Camille Dalmas I.MEDIA

Le pape François se remet sereinement de son opération et devrait reprendre sa mission prochainement. Même si sa vie n’a pas été en danger, cet épisode fait resurgir une question récurrente ces dernières années, et pour l’heure toujours irrésolue: qui dirige l’Église catholique quand le pape n’en est plus capable?

Quand un pape meurt, les choses sont très claires d’un point de vue canonique: le pouvoir est confié, pendant la période de vacance, à un camerlingue. Ce dernier, choisi au préalable par le pontife, prend alors en charge les affaires courantes jusqu’à l’élection du nouveau pape. Aujourd’hui, si le pape François venait à mourir, ce serait le cardinal américain Kevin Farrell, actuel camerlingue, qui tiendrait, pendant quelques jours, les rênes du plus petit État du monde.

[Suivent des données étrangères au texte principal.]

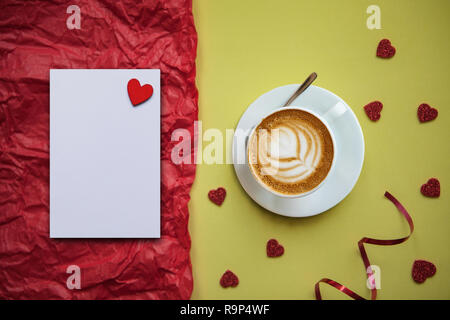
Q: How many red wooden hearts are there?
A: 1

Vatican: la basilique St-Pierre dans la brume matinale | © Grégory Roth

Mais le droit canon ne prévoit pas tout. Il existe une zone grise à partir du moment où le pape rentre à l’hôpital. Dans le cas présent, le Souverain pontife est pleinement conscient et la question de la gouvernance ne se pose pas: rien ne change. «Le pape reste le pape même à l’hôpital», confie à I.MEDIA un canoniste qui a travaillé sur la question au plus au niveau et préfère rester anonyme.

L’impossible «empêchement» d’un pape

Mais que se passerait-il dans le cas où un pontife se retrouverait par exemple dans le coma ou souffrirait d’une incapacité mentale chronique de gouverner? Que faire si le pape devenait physiquement ou mentalement incapable de gouverner, mais aussi de renoncer? Le pape «est le seul à pouvoir renoncer librement à son pouvoir», précise le canoniste.

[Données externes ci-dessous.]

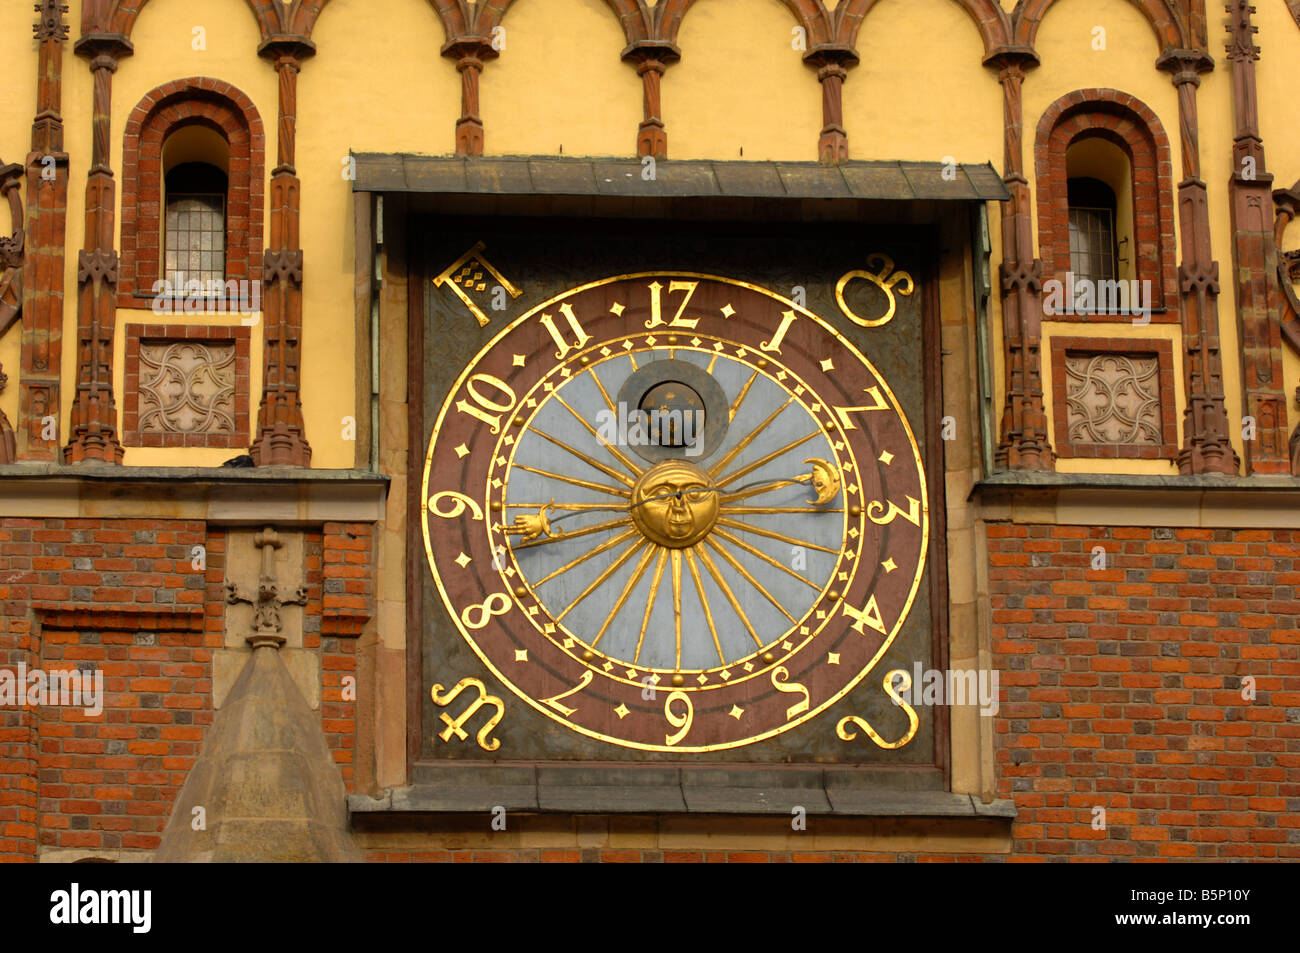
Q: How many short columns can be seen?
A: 3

Comme le rappelle le site jésuite America, le droit canonique prévoit un motif d’ «empêchement» pour les évêques, qui permet de leur retirer la responsabilité de leur diocèse en cas de «captivité, bannissement, exil ou incapacité». C’est alors l’évêque auxiliaire ou le vicaire général qui prend la tête du diocèse en attendant qu’un successeur soit nommé. Si on appliquait ce canon au cas du pape en considérant qu’il est évêque de Rome, cela signifierait que ce serait son vicaire pour le diocèse, actuellement le cardinal Angelo De Donatis, qui devrait prendre le relais. 

Cependant, l’évêque de Rome n’est pas un évêque comme les autres, comme l’indique le canon 335. Celui-ci prévoit le cas où le Saint-Siège se trouve «vacant ou entièrement empêché». Cependant, dans une telle situation, «rien ne doit être entrepris de nouveau dans le gouvernement de l’Église tout entière».

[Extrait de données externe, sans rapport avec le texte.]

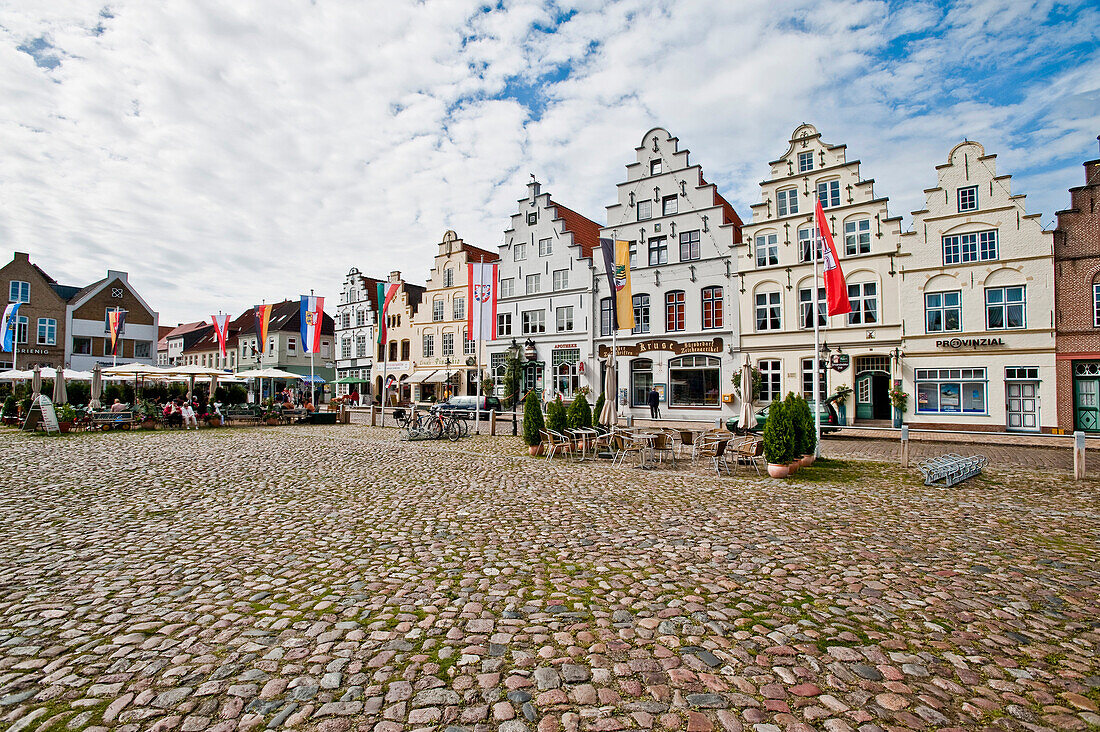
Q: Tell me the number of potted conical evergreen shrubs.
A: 7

La question de l’incapacité de gouverner d’un pape est en fait une véritable lacune dans le droit canon, reconnaît le canoniste. «Théoriquement, on ne dispose pas des critères pour empêcher un pape en incapacité de gouverner». Résultat: si la situation se présentait, le juriste devrait interpréter les rares éléments existants afin de trouver une solution. 

Cette aporie a embarrassé plusieurs prédécesseurs du pape François, en particulier les papes venant après la Seconde Guerre mondiale – la raison principale étant l’augmentation significative de leur durée de vie du fait des progrès effectués par la médecine. Cependant, l’incapacité médicale ne fut pas la seule éventualité envisagée par un pontife.

Pie XII: «Ils emmèneront le cardinal Pacelli, pas le pape»

Se souvenant sans doute des enlèvements dramatiques des papes Pie VI et Pie VII pendant la Révolution française, Pie XII envisagea la question de l’incapacité de gouverner. Enfermé dans le Vatican pendant la Seconde guerre mondiale, le pontife avait en effet pris très au sérieux le risque qu’il courrait face à la menace nazie. 

Le pape Pie XII a régné de 1939 à 1958 | domaine public

Selon son Secrétaire d’État, le cardinal Domenico Tardini, le pape avait mis en place des contre-mesures précises dans le cas où le IIIe Reich en venait à le viser directement. Il aurait notamment préparé une lettre dans laquelle il déclarait sa démission, donnant des instructions pour que les cardinaux élisent son successeur. «S’ils me kidnappent, aurait affirmé le pape, ils emmèneront le cardinal Pacelli, mais pas le pape», aurait-il déclaré. 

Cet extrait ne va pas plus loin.